Respect or liking has to be won, it can't be taken for
granted. Therefore, when it is given in any little way, it
means more, or has more immediate effect, than liking that
exists regardless.

Sargant has been much attacked from many quarters for
his firm adherence to a physiological explanation for brainwashing
and sudden conversion and the kind of examples of
behaviour that he uses to support it.

Psychologist T. H. Pear, in The Moulding of Modern
Man makes a lyrical objection. He doesn't mention Sargant
by name but his approach is clearly covered by the criticism
and Battle for the Mind is listed in the Bibliography. Pears
said:

'The inventor of the term "brainwashing" deserves no
thanks from anyone trying to understand the techniques,
some ham-handed, some astute but sporadic and others
cleverly integrated, which are given that name. The word,
misleadingly descriptive, attracts those who believe that
the only way to unravel the mind's workings is to grasp the
activities of the brain; presumably, to explain the physical
events occurring when a gramophone record is played may
lay bare the whole story of Verdi's Requiem, including his
temperament and the religion which inspired him, not to
mention the mental processes of the singers and the
conductor.'

Dr James A. C. Brown, a British psychiatrist who died in
1964, also thought that Sargant was rather short on acknowledgement
that there is a man behind the brain cells.
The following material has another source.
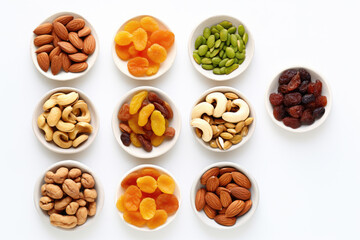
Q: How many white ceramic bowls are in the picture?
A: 10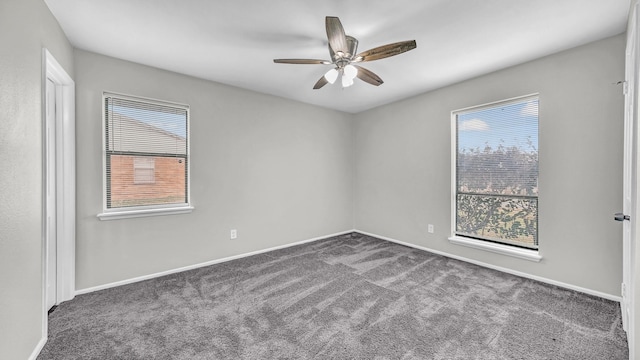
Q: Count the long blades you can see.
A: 5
His own starting point, in his Techniques of Persuasion, is
the belief that people's attitudes in life are not all of the same
strength and permanency, by their very nature. Only some
attitudes can be changed by other people, others never. The
deep attitudes are those which develop from an early age and
create a perspective on life which rarely alters; the less
entrenched attitudes are those that might more correctly be
called opinions and which are much more amenable to
alteration. Furthermore, what may seem to be radical
changes in a person's beliefs are in fact most likely in keeping
with their basic character anyway. Brown says:

'Opinions are but briefly held and likely to reflect current
public feeling; in many cases they reflect rather what the
individual thinks he should feel than what, in fact, he does
feel. They are readily changed and may be susceptible
either to propaganda or to reasoned argument. Attitudes,
on the other hand, are likely to be long-lived and do not
necessarily reflect the feelings of the general public
although they tend to reflect those of some group with
which the individual has become associated. Ordinarily
they are rooted in character traits which cause the
individual to select from the flood of stimuli constantly
impinging upon his senses only those which are consonant
with his own deep-rooted beliefs. Although they are
capable of changes which are quite real in the social sense,
these changes are apt to be more apparent than profound.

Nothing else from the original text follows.